Introduction:
O-1918 is a synthetic compound structurally similar to the plant constituent cannabidiol, and is an antagonist for GPR55 and GPR18. While the role of GPR18 in obesity is unknown, GPR55 knockout mice have increased adiposity and insulin resistance. In humans, the expression of GPR55 is increased in visceral fat and positively correlated with obesity and T2D. Both receptors are classified as putative cannabinoid receptors.
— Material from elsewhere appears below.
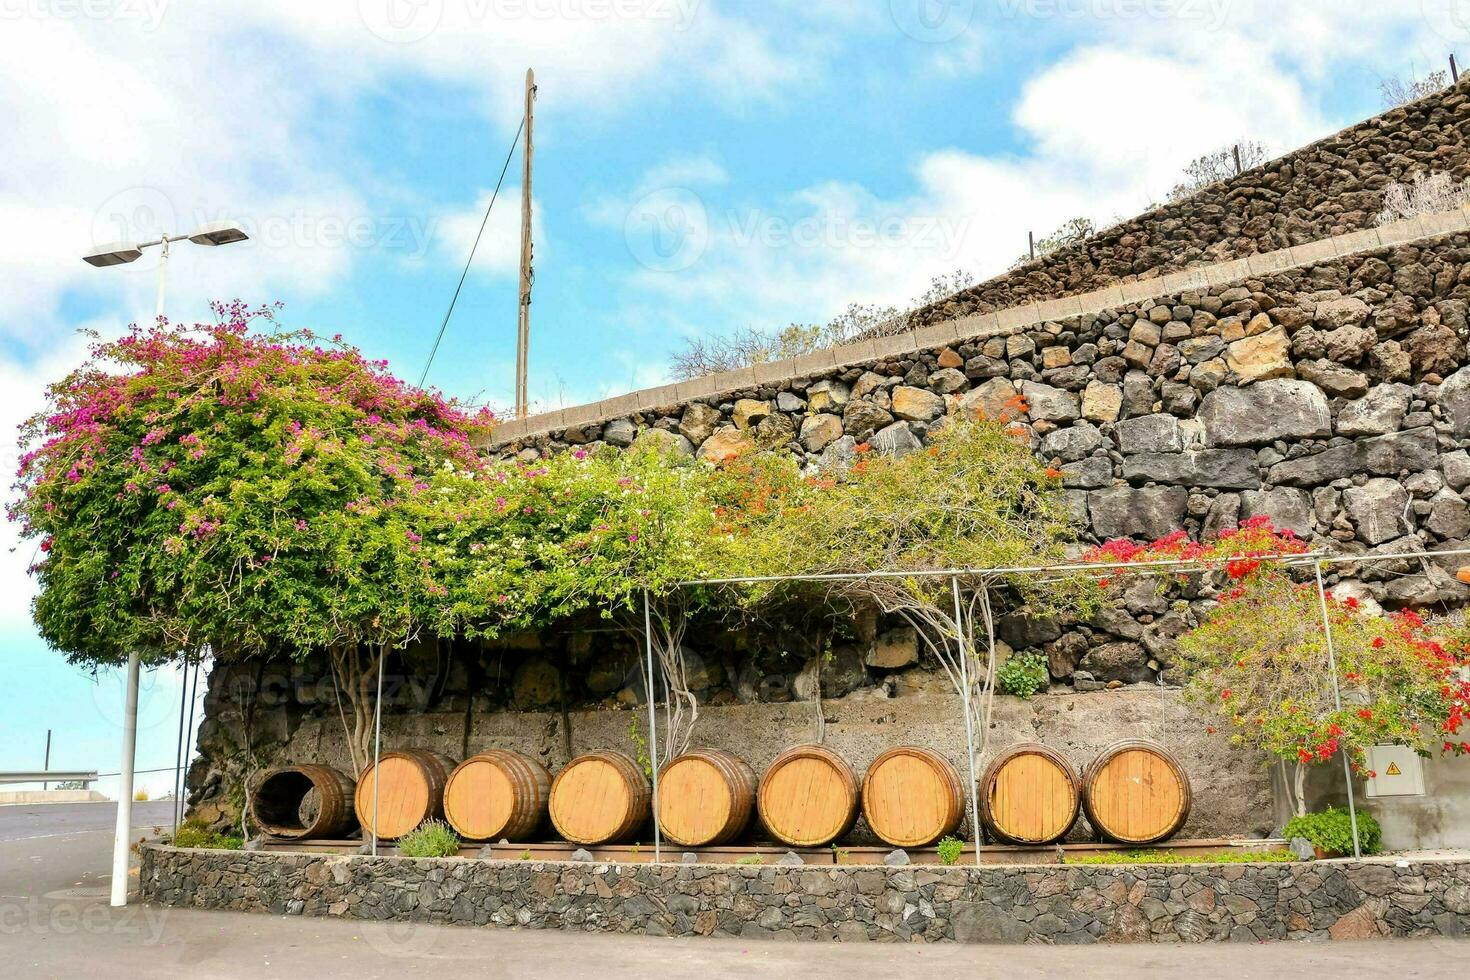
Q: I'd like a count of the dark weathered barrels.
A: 1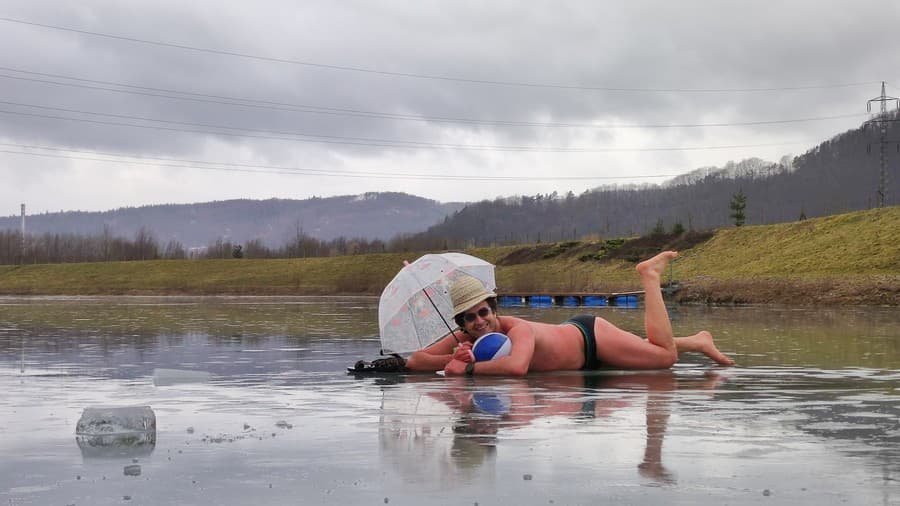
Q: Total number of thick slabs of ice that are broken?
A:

The endocannabinoid system is involved in regulating energy homeostasis. Therefore modulation of these receptors may be a useful obesity target.
Aim:
To determine the role that O-1918 has on the regulation of body weight and circulating hormones and cytokines.
Methodology:
Male Sprague Dawley rats were fed a high fat diet (41% energy from fat) for 9 weeks to induce obesity, then treated with 1mg/kg of O-1918 or vehicle for a further 6 weeks. Weight and food intake were monitored daily. Body composition using EchoMRI was measured at baseline, during week-3 and week-6 of treatment. Following treatment, rats were anaesthetised, blood was collected via cardiac puncture and fat pads collected and weighed immediately post-mortem. Plasma concentrations of hormones and cytokines were determined using commercially available Bioplex Diabetes and Cytokine kits.
Results:
In obese rats, O-1918 treatment did not change food intake, body weight, body composition or fat pad weight compared to obese control. Despite no alteration in food intake or body weight, O-1918 reduced plasma leptin and ghrelin compared to obese control. O-1918 also increased pro-inflammatory cytokines including IL-1a, IL2, IL17a, IL18 and RANTES, some of which are linked with insulin resistance and T2D.
Discussion/ Conclusion:
These results demonstrate that GPR55/GPR18 antagonist, O-1918 did not alter food intake, body weight or adiposity suggesting it is not an effective anti-obesity therapeutic. The changes observed in the circulating hormones and cytokines require further investigation into any tissue-specific effects.